Collected data entries:
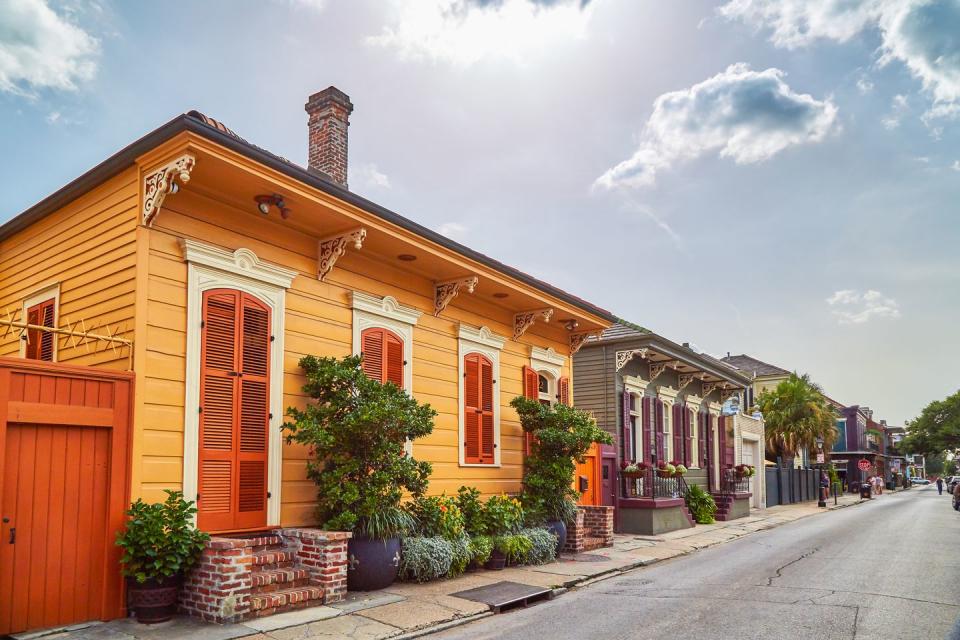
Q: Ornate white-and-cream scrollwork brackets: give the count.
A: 10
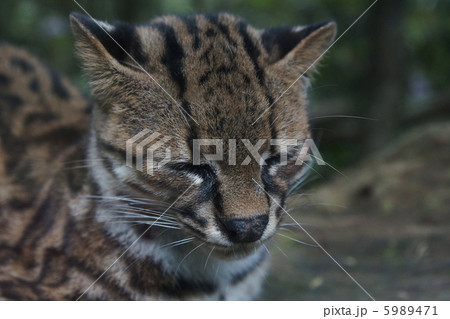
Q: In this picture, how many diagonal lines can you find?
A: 4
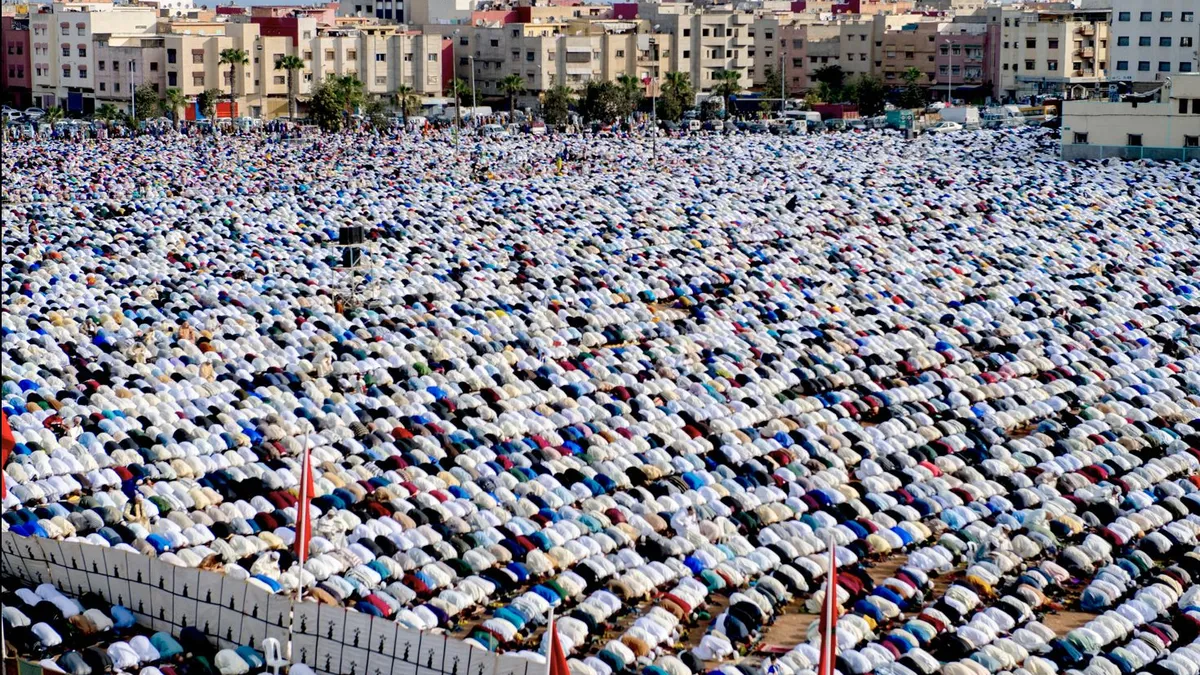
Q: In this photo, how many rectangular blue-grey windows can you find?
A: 12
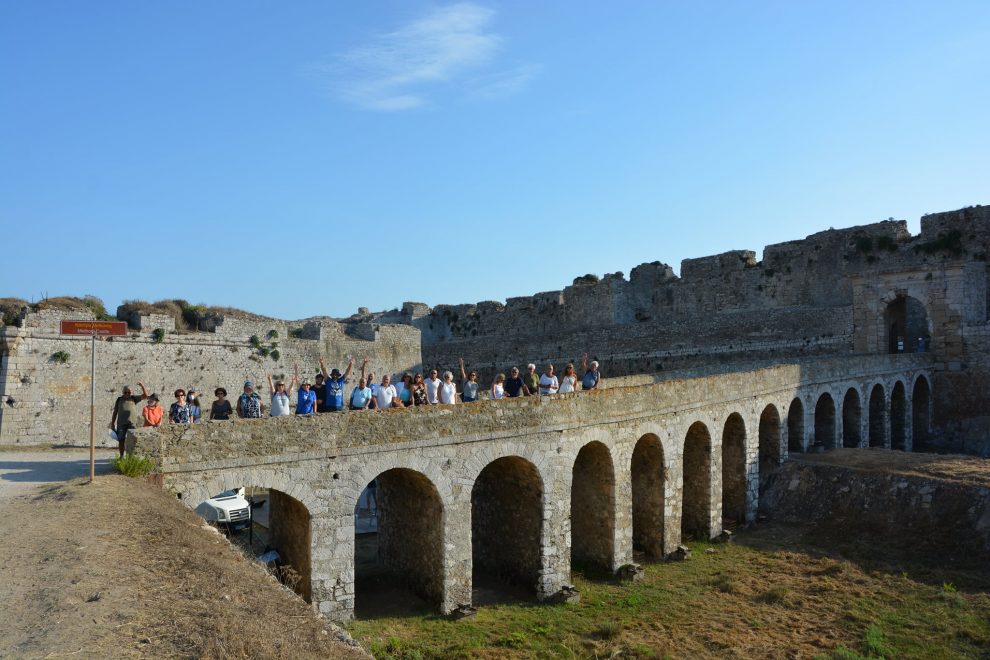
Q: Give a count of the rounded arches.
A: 15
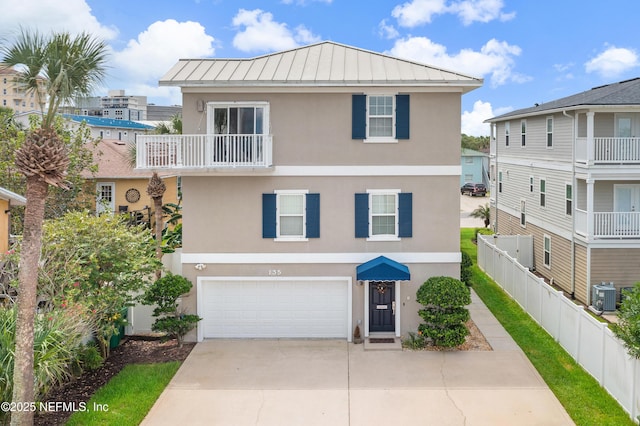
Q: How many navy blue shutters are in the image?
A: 6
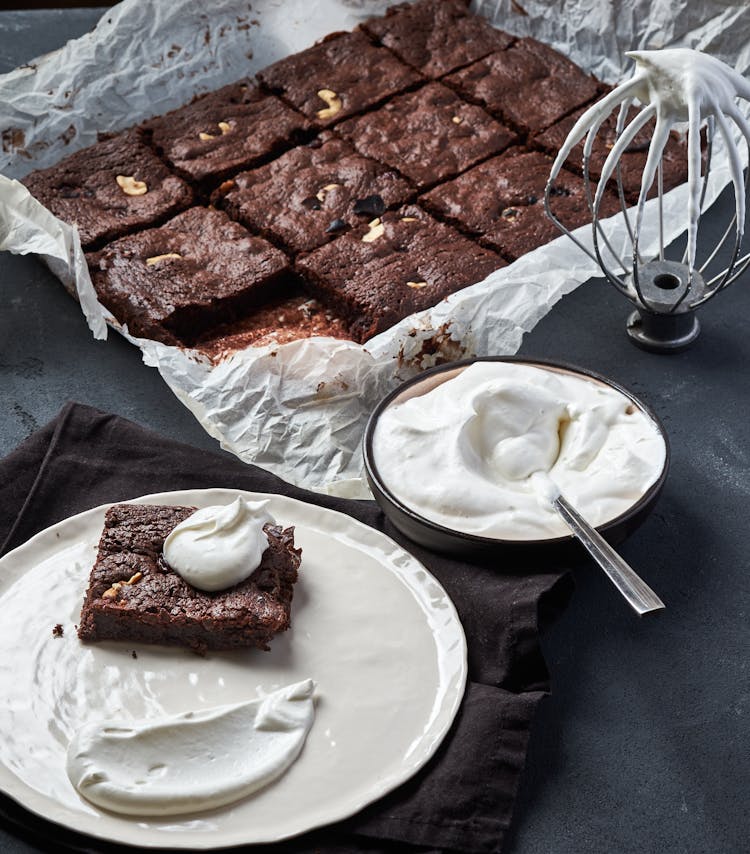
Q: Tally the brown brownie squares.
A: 12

Brief:
What lines in the records above include the string "many"? Copy each one.

Solution for this exercise:
Q: In this picture, how many diagonal lines can you find?
Q: In this photo, how many rectangular blue-grey windows can you find?
Q: How many navy blue shutters are in the image?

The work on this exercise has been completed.